Settings (Basic Settings)

  • Channel

    • Left / Right / Average: Select the audio channel to analyze.
  • FFT Size (Frequency Resolution)

    • Sets the granularity of the analysis.
    • 4096 / 8192, etc.: Frequencies are seen in more detail, but response in the time direction becomes slightly blurred.
    • 512 / 1024, etc.: Time response (rhythm, etc.) appears sharp, but frequency resolution becomes coarser.
    • 2048 is generally recommended for a good balance.
  • Window (Window Function)

    • hann (standard) or blackman are suitable for noise analysis.
  • Colormap

    • Changes the color scheme of the graph.
    • viridis / plasma / inferno / magma: Scientifically common color schemes where changes in brightness are uniform and easy to see.
    • turbo: A colorful rainbow-like scheme suitable for distinguishing fine level differences.
  • Speed (Flow Rate)

    • Adjusts the speed at which the graph scrolls.
    • Fast (Realtime): Flows in real-time. Suitable for viewing short-term changes.
    • Medium / Slow / Meteor: Flows slowly.
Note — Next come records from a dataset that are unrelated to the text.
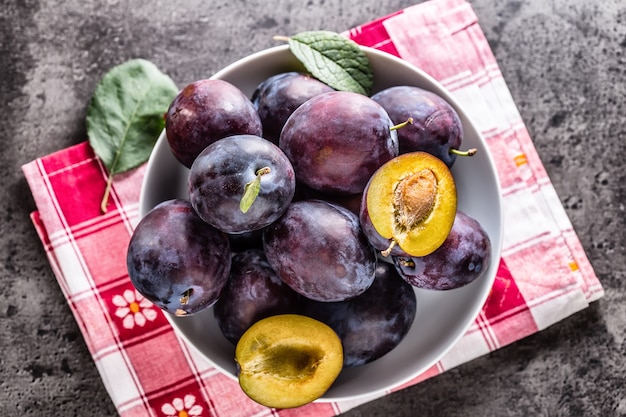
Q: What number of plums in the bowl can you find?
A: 12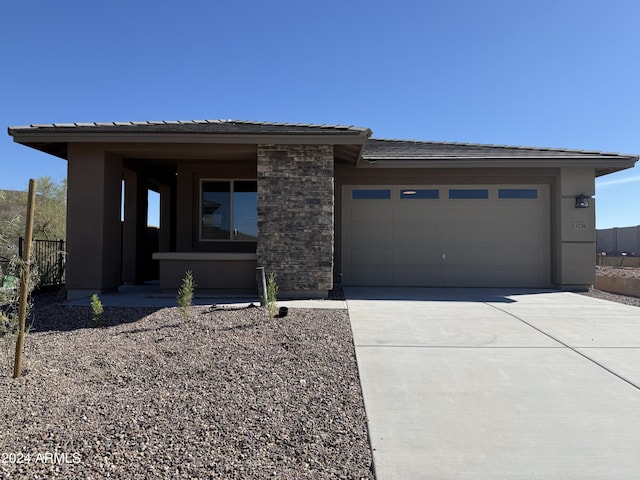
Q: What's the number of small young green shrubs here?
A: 3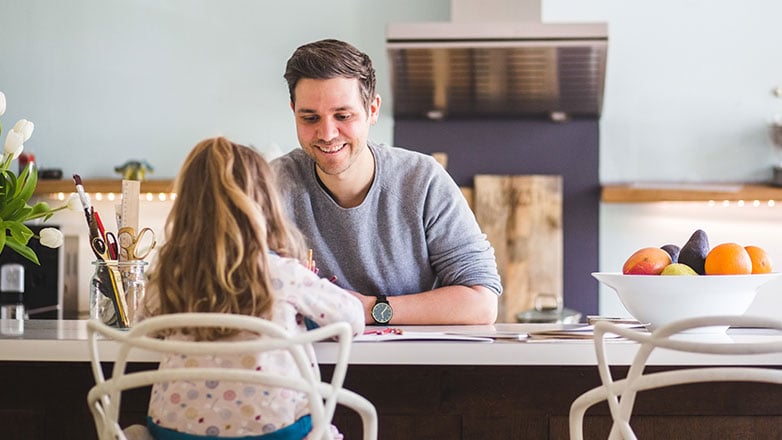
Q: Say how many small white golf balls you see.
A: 0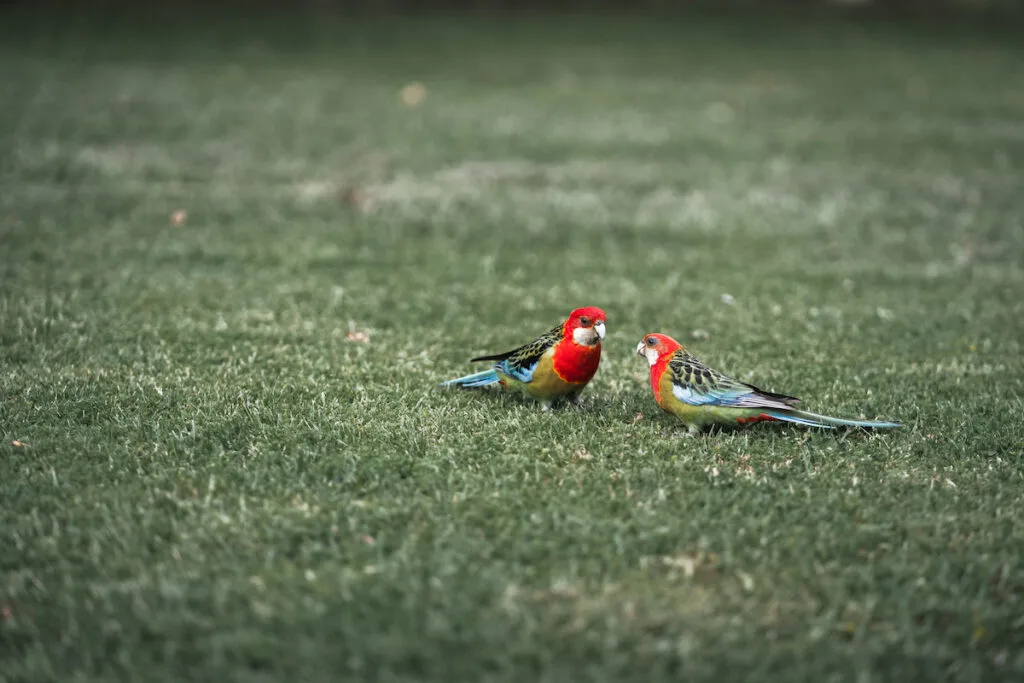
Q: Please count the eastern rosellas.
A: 2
Used for monitoring environmental sounds or observing changes over a long period (displaying several to 10 minutes of history on one screen).
  • Min Freq / Max Freq

    • Narrows down the display range of the vertical axis (frequency).
    • For example, if you want to see low frequencies in detail, set Max Freq to 1000 Hz.

Usage Examples

Visualizing "Voice" (Voice Analysis)

Try analyzing your own voice or speech.

  1. Press the Start button.
  2. Talk into the microphone saying "ah" or "ee".
  3. You can see the positions of color bands (formants) change depending on the vowel.
  4. If you whistle, a very clear single line (close to a pure tone) appears.

Identifying the Source of Unusual Noises (Noise Identification)

Identify annoying sound components such as "whine" (high-frequency noise) or "hum" (low-frequency power line noise).

  1. Set FFT Size to a large value (4096 to 8192).
  2. Set Speed to about Medium.
  3. Observe the screen while the noise is occurring.
  4. A line extending horizontally: Constant noise such as a fan, motor, or power hum. You can identify the frequency by looking at the vertical axis.
  5. A line running vertically: Impact sounds or click noise.
  6. Hazy fog: Wind noise from air conditioning (white noise), etc.

Checking High-Res Audio Sources (High-Res Audio Check)

Confirm whether the music file being played is truly high-res (containing components up to high frequencies) or if it has simply been upsampled.

  1. Play music.
  2. Expand Max Freq to 48000 Hz (for 96kHz sampling), etc.
  3. Look at the region above 20kHz (20000Hz).
  4. If color is clearly present even above 20kHz, it contains high-res components. If it is cut off sharply at 20kHz and becomes pitch black, it is likely originally CD quality.